Замечание это вывело на сцену новую тему: «привычка к трагедиям». Какого рода влияние оказывает на жизнь «привычка к трагедиям»? Облегчает ли она жизненный процесс, или же, напротив того, сообщает ему новую трагическую окраску, и притом еще более горькую и удручающую?
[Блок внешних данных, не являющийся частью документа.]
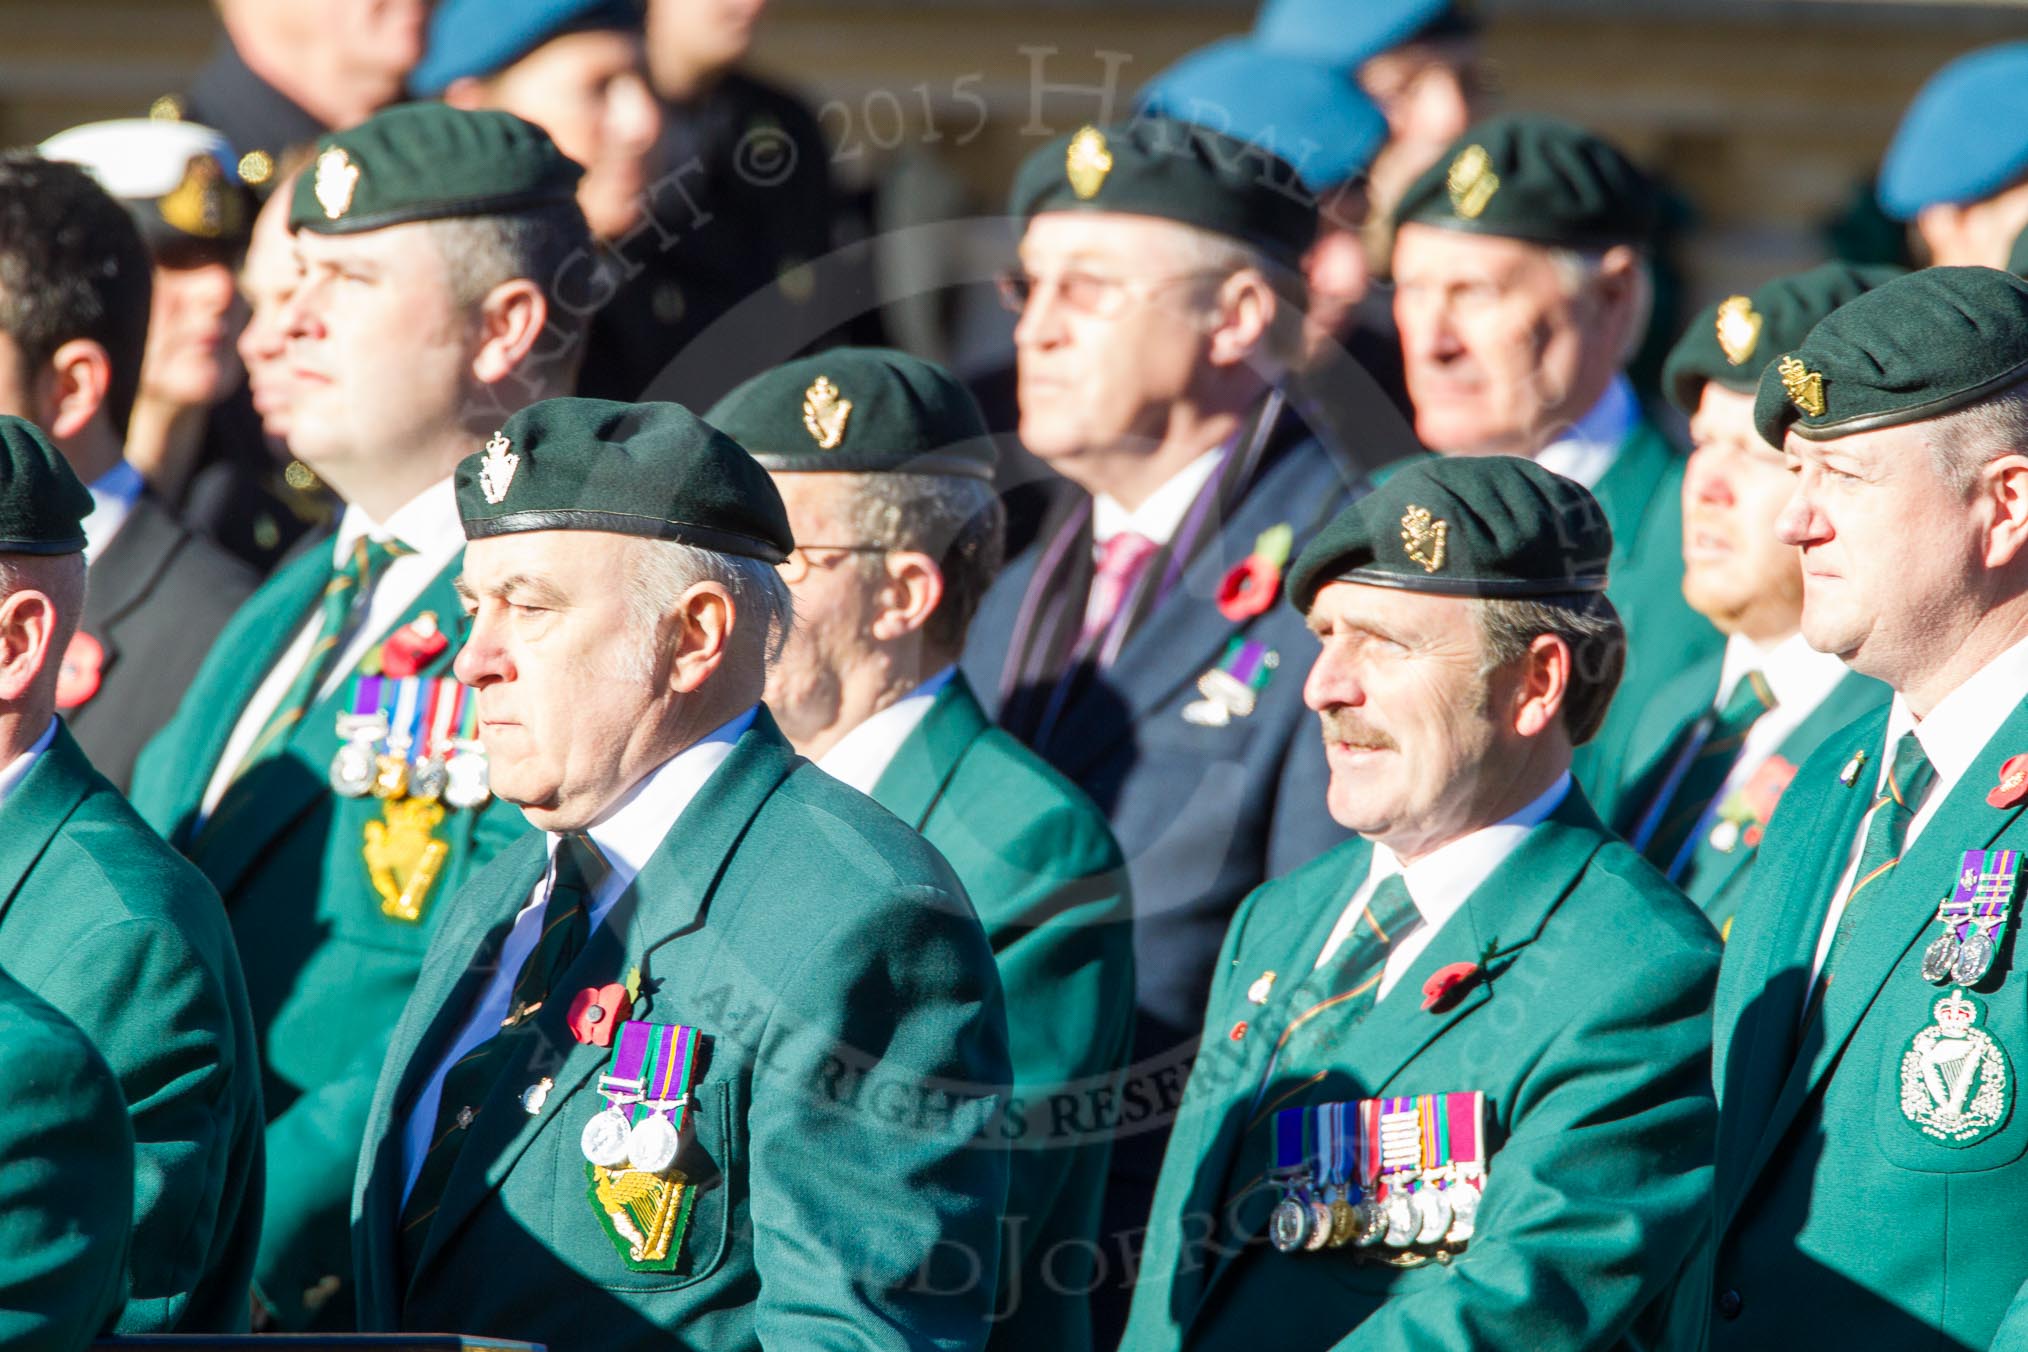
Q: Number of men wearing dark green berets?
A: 9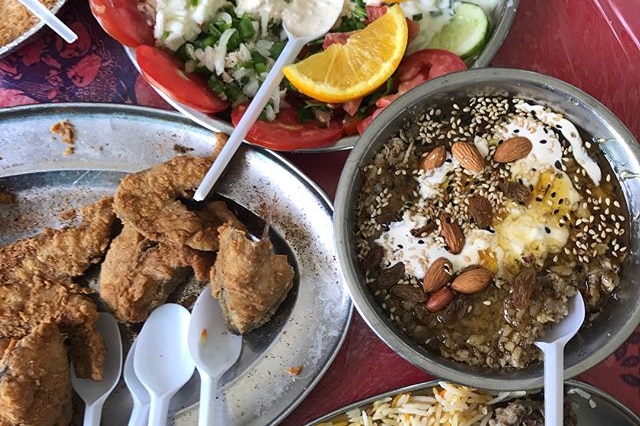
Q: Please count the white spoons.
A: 7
Я был на стороне последнего мнения, но Глумов и Очищенный, напротив, утверждали, что только тому и живется легко, кто до того принюхался к трагическим запахам, что ничего уж и различить не может.
— Да ведь это именно настоящая трагедия и есть! — горячился я, — подумайте! разве не ужасно видеть эти легионы людей, которые всю жизнь ходят «промежду трагедиев» — и даже не понимают этого1 Воля ваша, а это такая трагедия — и притом не в одном, а в бесчисленном множестве актов, — об которой даже помыслить без содрогания трудно!
— То-то, что по нашему месту не мыслить надобно, а почаще вспоминать, что выше лба уши не растут! — возразил Очищенный, — тогда и жизнь своим чередом пойдет, и даже сами не заметите, как время постепенно пролетит!
— Правильно! — поддержал его Глумов.
— Знал я, сударь, одного человека, так он, покуда не понимал — благоденствовал; а понял — удавился!
— Верно! А знаешь ли, Иван Иваныч, ведь ты — преумный! Только вот словно протух немного…
Очищенный приосанился.
— Или вот хоть бы про запой, — продолжал он, — вы думаете, отчего он бывает? Конечно, и тут неглижеровка ролю играет, однако ж который человек «не понимает» — тот не запьет.
— А вы когда-нибудь запивали, Иван Иваныч? — полюбопытствовал я.